■ TRY IT ■
What lines of the data below hold "many"? Show them.

■ INFORMATION GIVEN ■

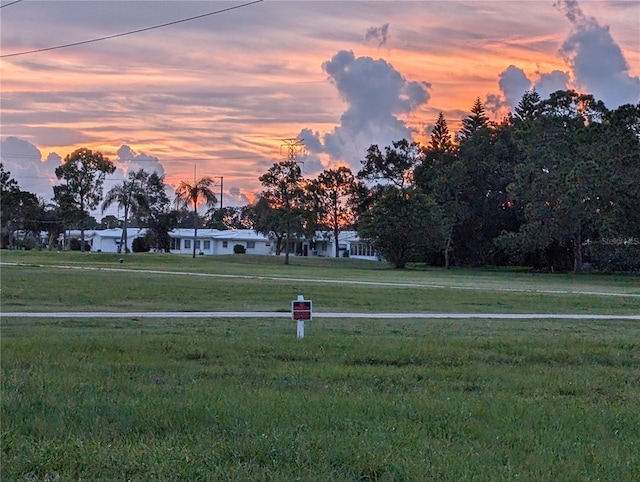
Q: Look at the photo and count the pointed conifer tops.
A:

...

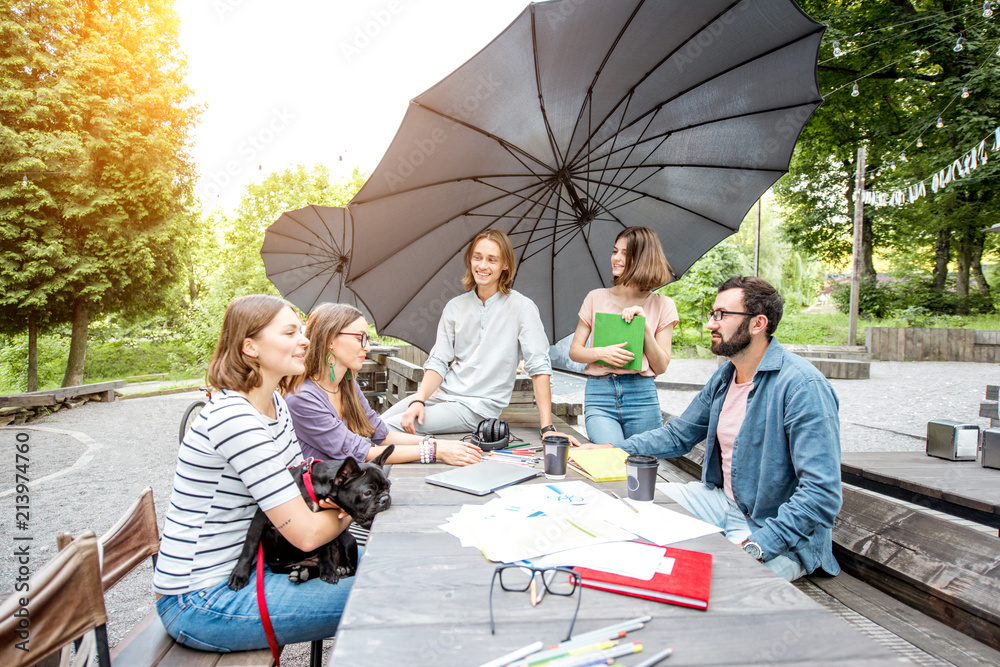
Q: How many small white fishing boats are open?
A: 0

...

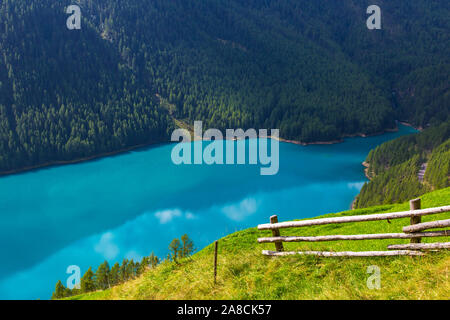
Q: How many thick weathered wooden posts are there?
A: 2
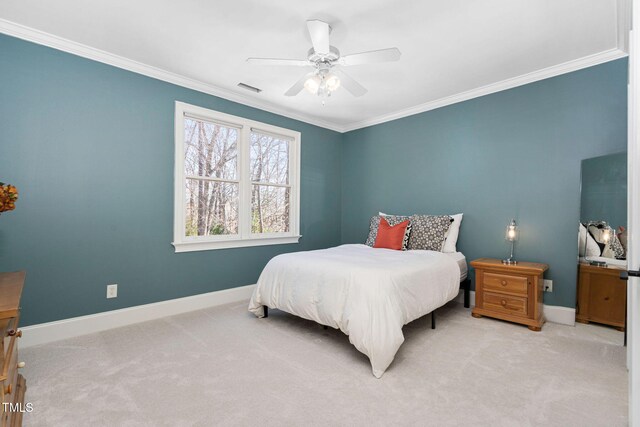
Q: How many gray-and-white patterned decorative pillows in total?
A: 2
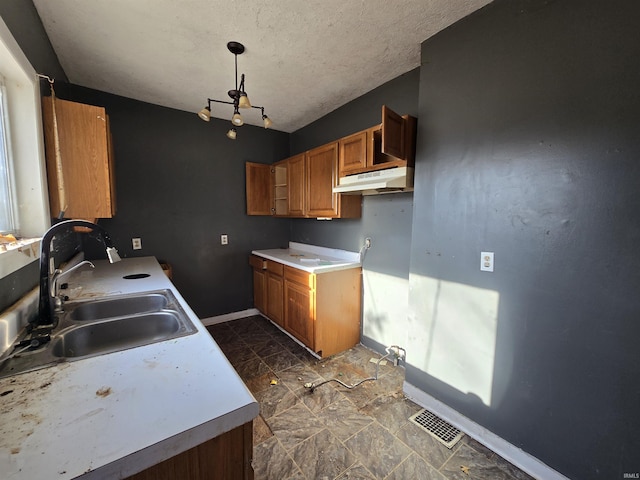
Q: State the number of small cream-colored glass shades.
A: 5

■ OUTPUT BELOW ■
Q: How many small white fishing boats are open?
Q: How many thick weathered wooden posts are there?
Q: How many gray-and-white patterned decorative pillows in total?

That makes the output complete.